If Pedroia is indeed to be out for an extended period, don't be shocked to see Boston begin negotiating with one of these two clubs.
Regardless of which solutions the Red Sox pursue, Pedroia's absence will afford Terry Francona the opportunity to make a move, which he's been looking forward to for a while.
Back in December, Francona talked about where the newly acquired Crawford might bat in the order, saying, "I'll sit down with Carl, I'll sit down with Pedey. Obviously, he's going to hit somewhere in the top of the order, second or third. But we want to have some balance, as much as we can, with Adrian and Youk following and David (Ortiz) and J.D. (Drew). There's some things to think about."

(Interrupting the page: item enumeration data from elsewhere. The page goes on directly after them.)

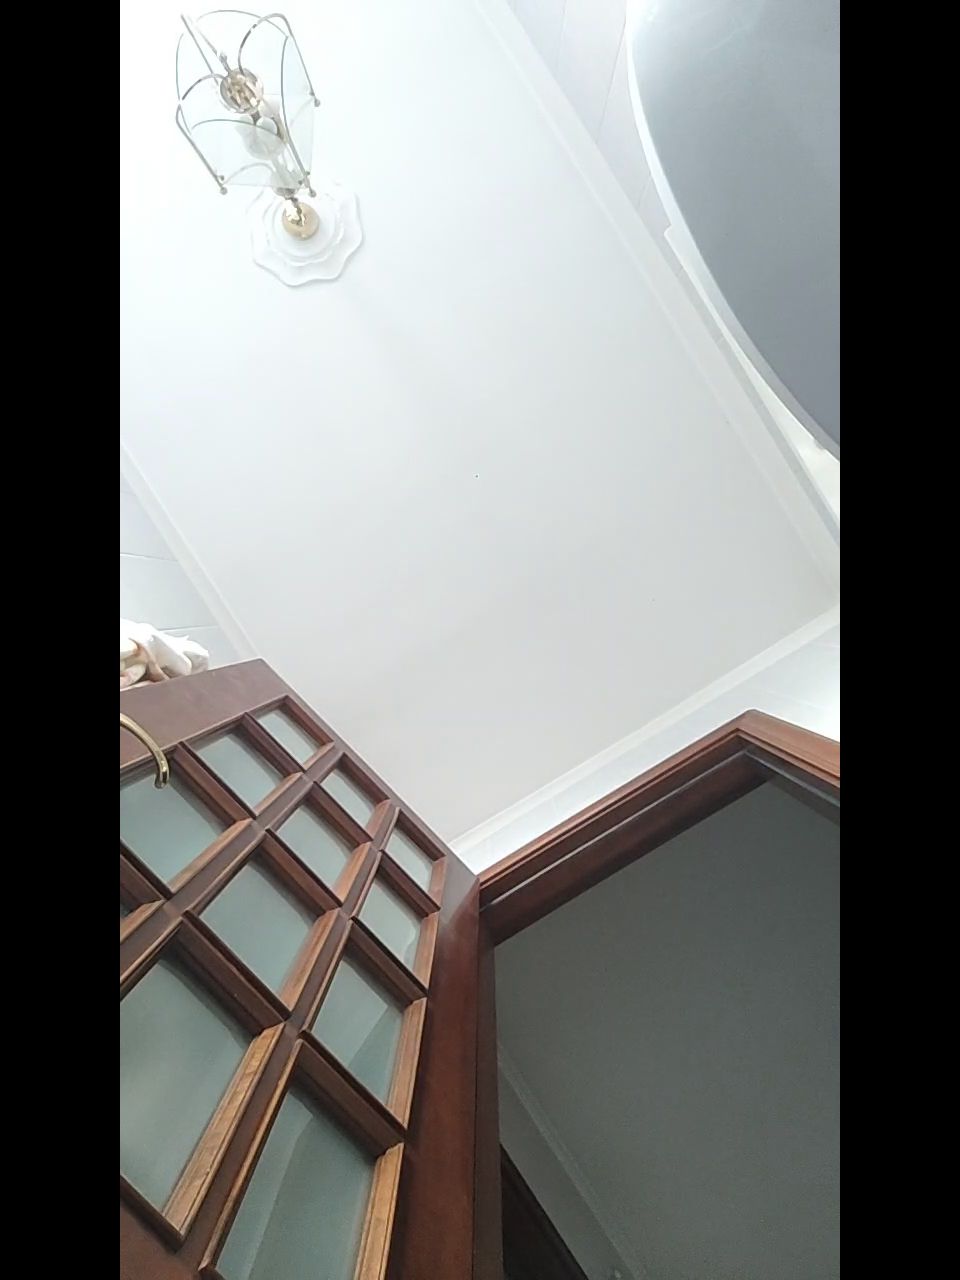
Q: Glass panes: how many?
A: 12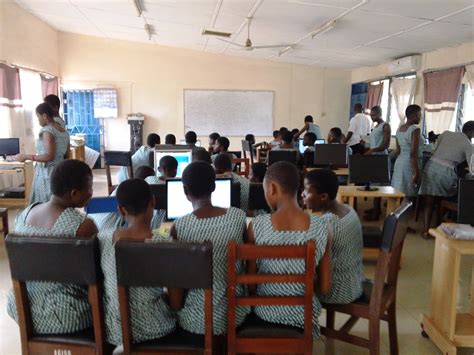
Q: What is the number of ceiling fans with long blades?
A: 1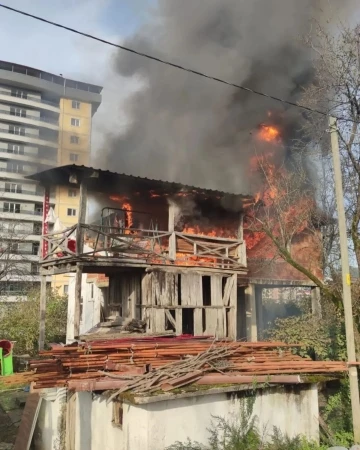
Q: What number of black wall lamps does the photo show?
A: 0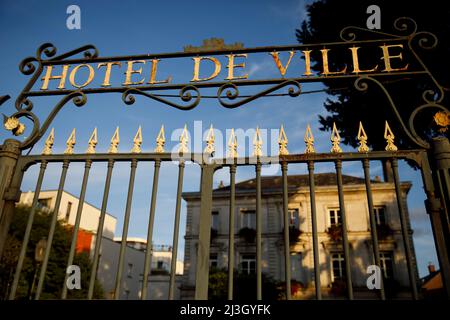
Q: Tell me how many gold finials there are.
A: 15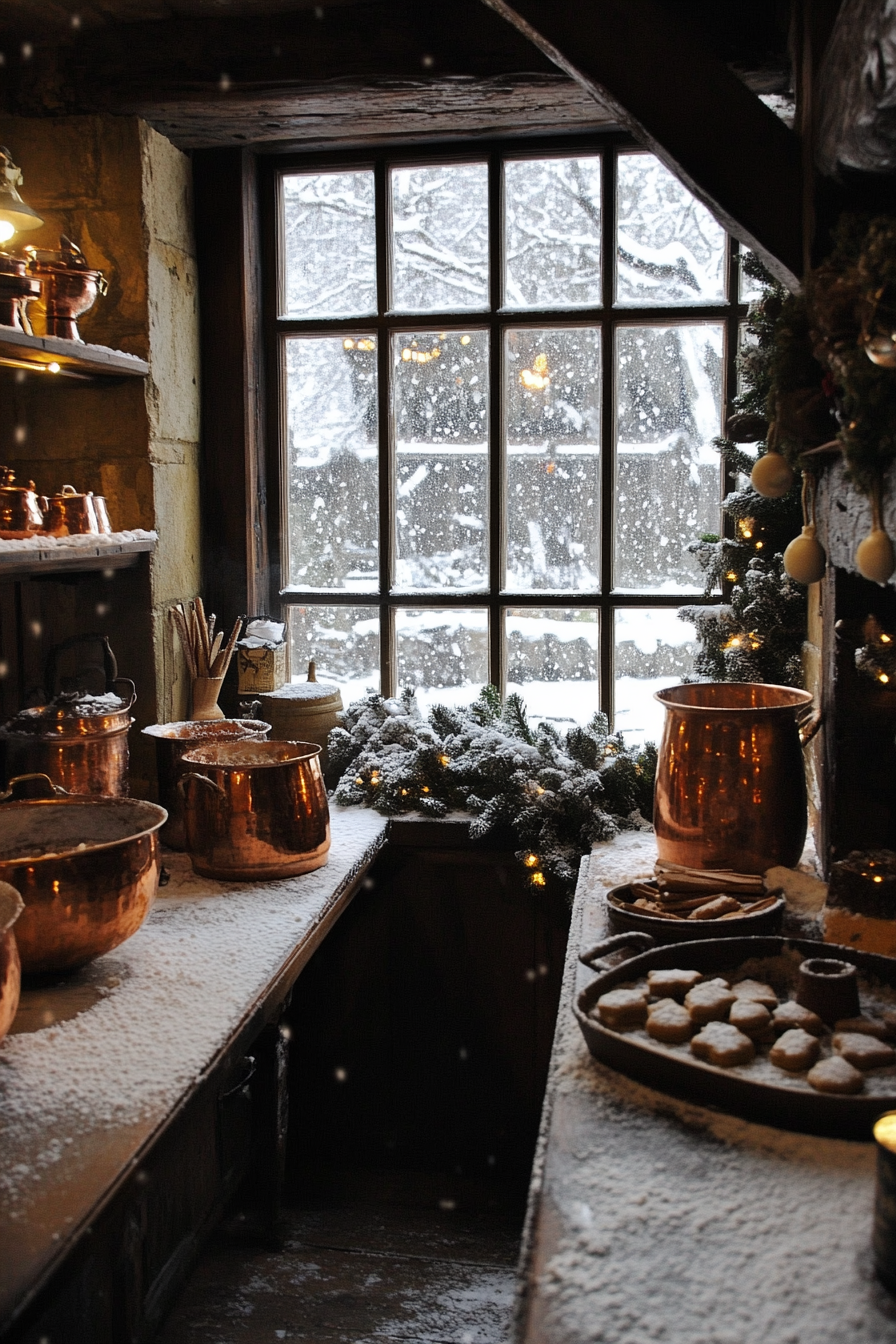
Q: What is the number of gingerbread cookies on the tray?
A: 12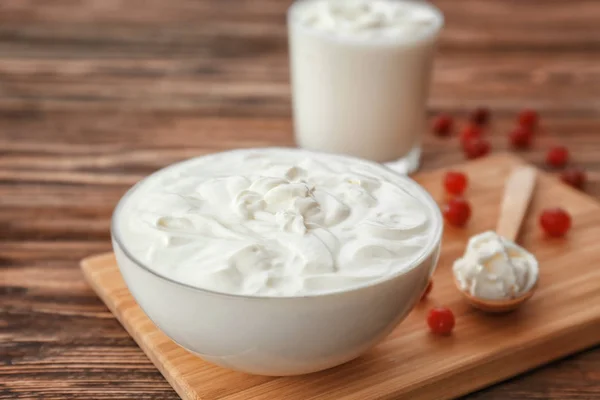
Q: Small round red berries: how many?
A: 13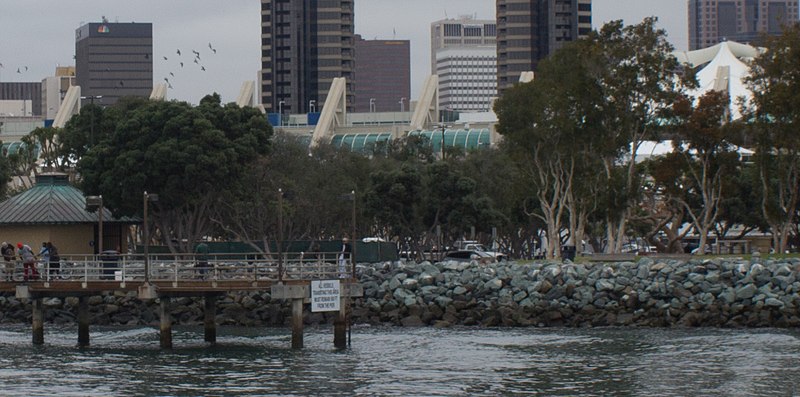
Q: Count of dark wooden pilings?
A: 6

Obviously, things didn't go according to plan. Crawford stumbled through an abysmal April before turning things around in May. But as he heated up, the Sox were left with a bit of a dilemma. Where exactly would a healthy and productive Crawford fit in this monster lineup?
Pedroia's injury would provide a clear, if temporary, answer. Crawford has spent most of the year hitting sixth, seventh and eighth. That will all change. His May OPS of .810 along with a .304 batting average indicate that his slump is well and truly over, and a hot-hitting Crawford is tailor-made for the No. 2 hole.
Look for Boston's lineup, without Pedroia, to be Ellsbury-Crawford-Gonzalez. And don't expect much of a drop-off in production from the top of the order.